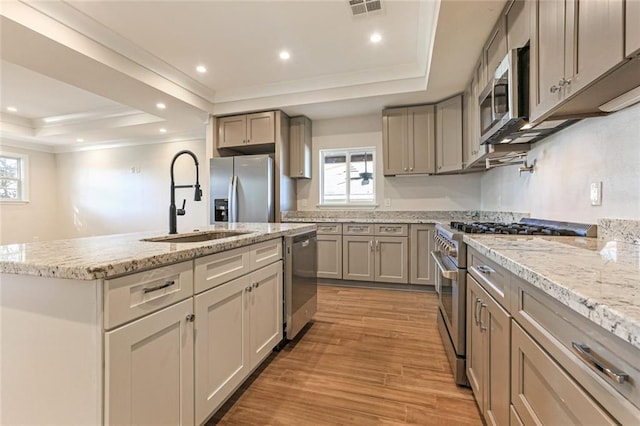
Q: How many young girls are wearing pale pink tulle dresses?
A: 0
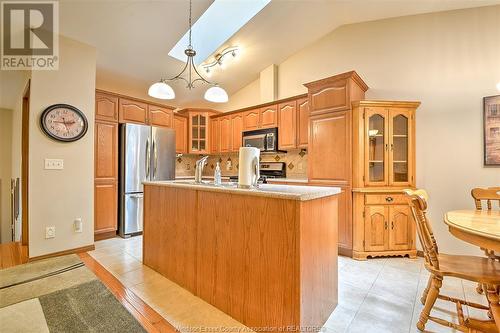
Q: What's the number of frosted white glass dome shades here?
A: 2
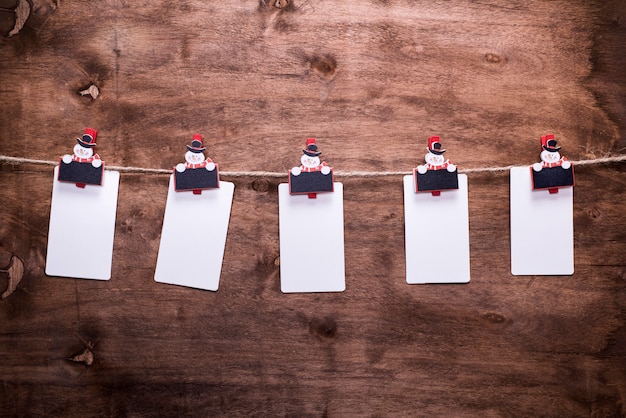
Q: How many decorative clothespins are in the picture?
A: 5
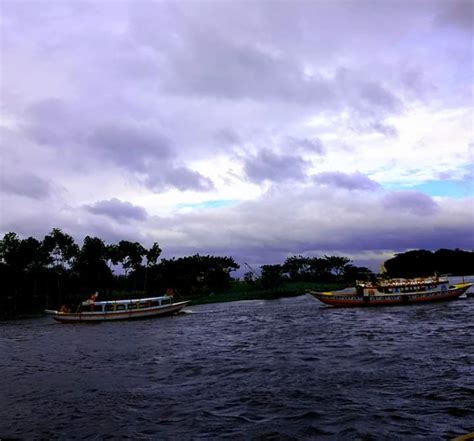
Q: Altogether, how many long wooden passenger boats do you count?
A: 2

_____

*What you should do*: Give back each of the records above word for word, apart from the pictures.

*Exercise output*:
Q: How many young girls are wearing pale pink tulle dresses?
A: 0
Q: What's the number of frosted white glass dome shades here?
A: 2
Q: How many decorative clothespins are in the picture?
A: 5
Q: Altogether, how many long wooden passenger boats do you count?
A: 2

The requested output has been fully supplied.